A crescendo of voices calls us to recognize that the complexity and uncertainty of the world of the 21st century challenges us to understand how things are systemically related. The purpose of this study was to explore the capacity for systemic thinking: the capacity to consciously perceive and coordinate multiple interacting systems and reflect upon self as being in relation to systems. This study attempts to identify systemic thinking more precisely, and to explain how it develops. The source of data is the constructive developmental literature, which focuses on changes in the ways individuals construct meaning throughout the lifespan. This literature contains a variety of models indicating the capacity to see how systems are related may occur for a minority of adults during development. This study was exploratory and comparative. A meta-analysis of developmental literature across the lifespan was undertaken using grounded theory method, supported by ATLAS.ti qualitative data analysis software. Literature in the fields of systems thinking and systems intelligence also informed results. Development was explored in terms of self and systems relations rather than subject and object relations.
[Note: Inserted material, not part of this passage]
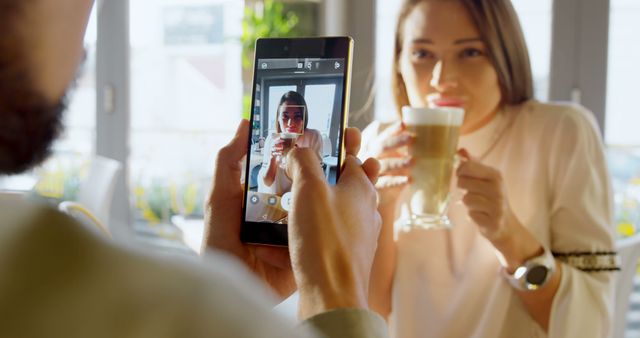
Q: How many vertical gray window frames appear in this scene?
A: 3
Self-in-systems theory, presented here for the first time, proposes that perceptions of self are always perceptions of self-in-relation-to-systems. It is contended that the literature provides evidence that perceptions of self, systems, and the relationship between them differ among individuals in a manner that indicates a stage-like sequence of development. This development occurs through six levels as described by the self-in-systems (SIS) model of the development of systemic thinking. Although systems are first consciously perceived at the third level, which is conventional, systemic thinking was found to emerge at the postconventional fourth level. At the fourth level, an object-self emerges: a self perceived as always in relation to systems. The fifth level, also postconventional and characterized by a more complex form of systemic thinking, is followed by a sixth trans-personal and trans-systemic level. The SIS model may offer a way to integrate the literature on development across the lifespan. In addition, the model may indicate how to integrate the systems thinking, systems intelligence, and developmental literatures.